*What to produce*: What you return should match the listing exactly, minus its images.
########################################
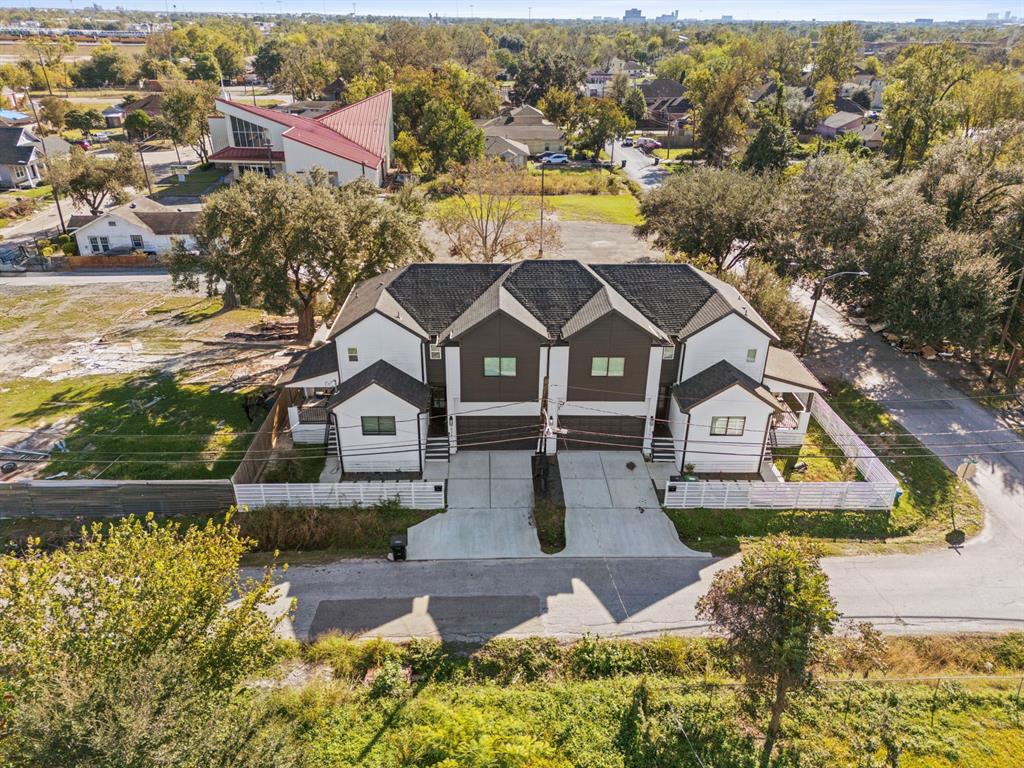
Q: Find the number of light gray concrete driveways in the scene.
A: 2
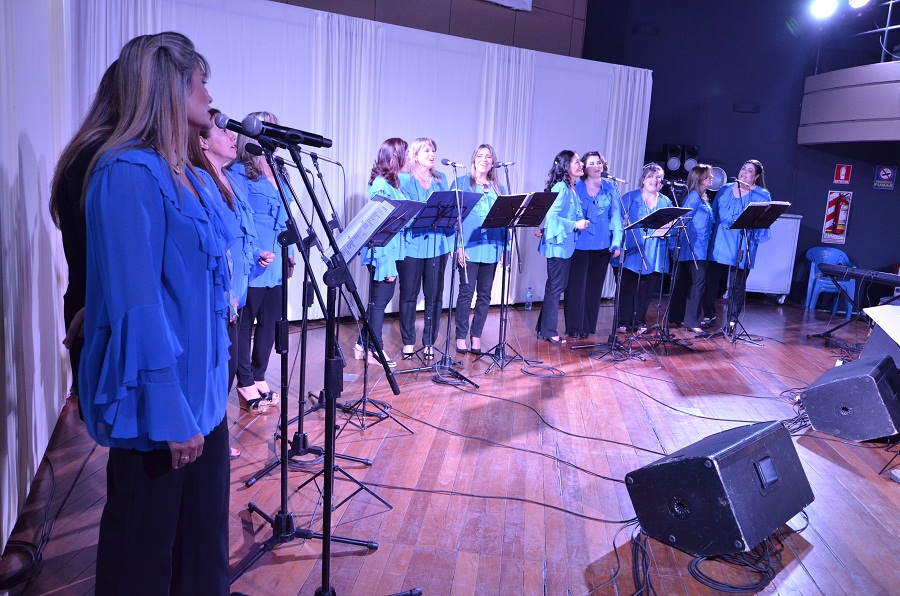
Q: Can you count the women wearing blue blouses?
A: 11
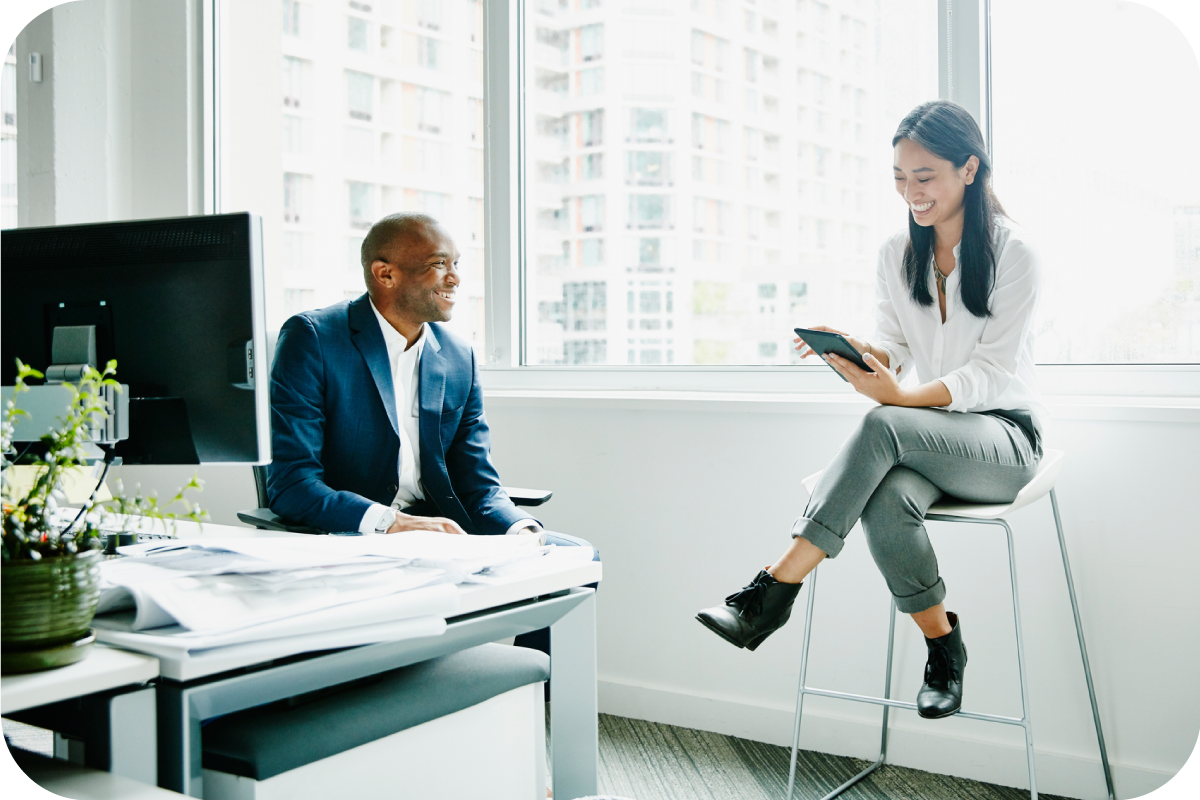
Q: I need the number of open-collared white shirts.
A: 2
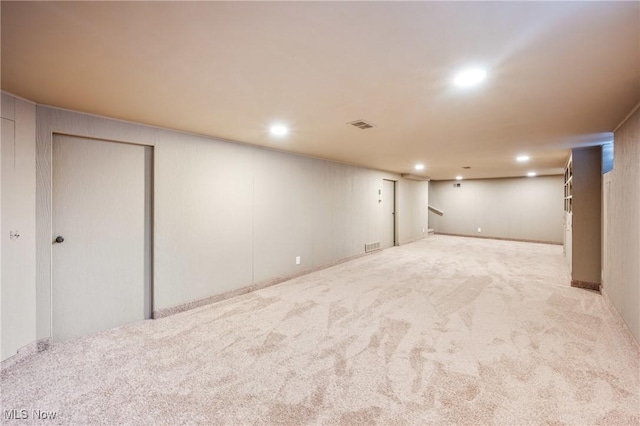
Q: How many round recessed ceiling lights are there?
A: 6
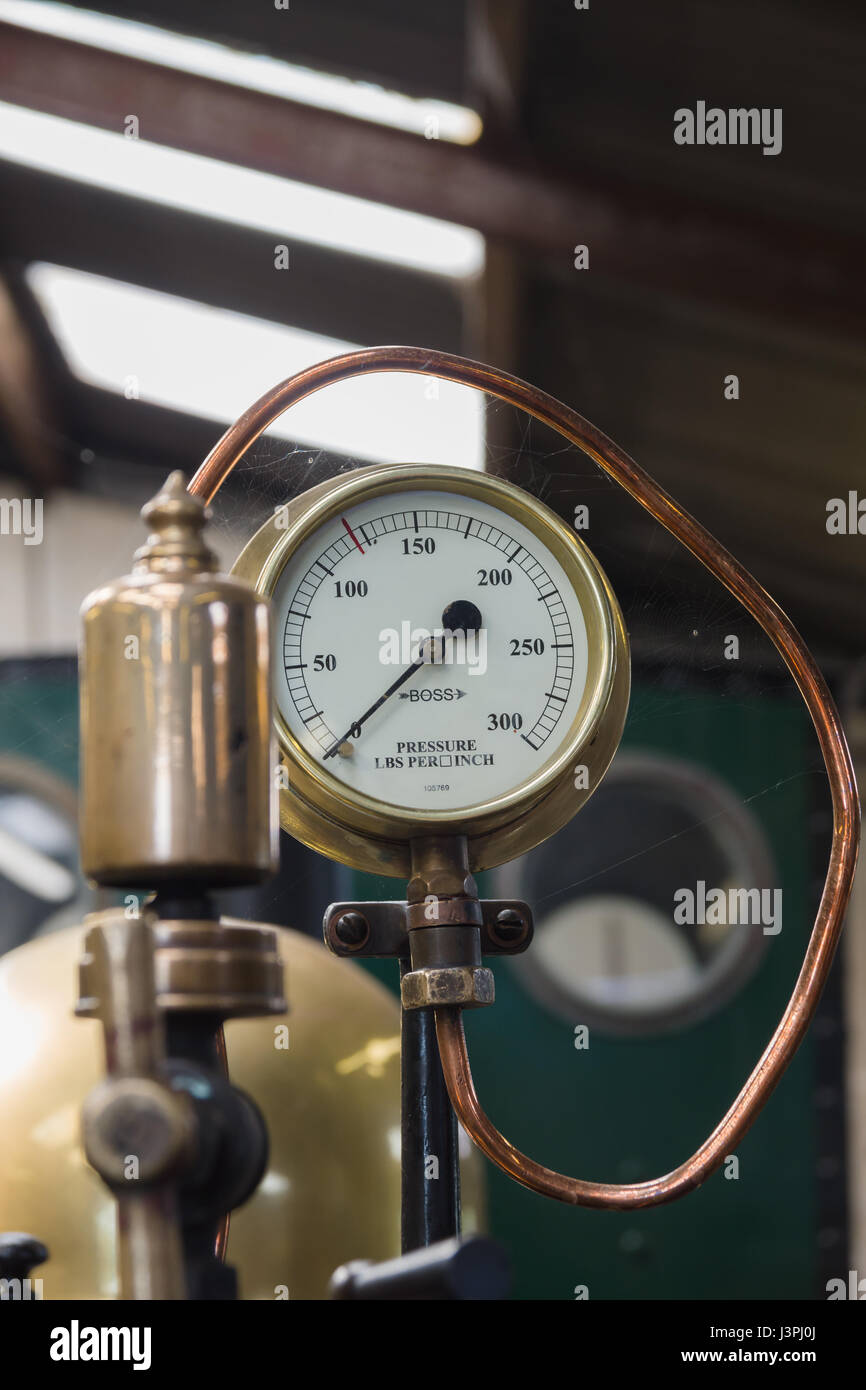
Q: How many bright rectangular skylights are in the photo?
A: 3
########################################
*Written solution*:
Q: Find the number of light gray concrete driveways in the scene.
A: 2
Q: Can you count the women wearing blue blouses?
A: 11
Q: I need the number of open-collared white shirts.
A: 2
Q: How many round recessed ceiling lights are there?
A: 6
Q: How many bright rectangular skylights are in the photo?
A: 3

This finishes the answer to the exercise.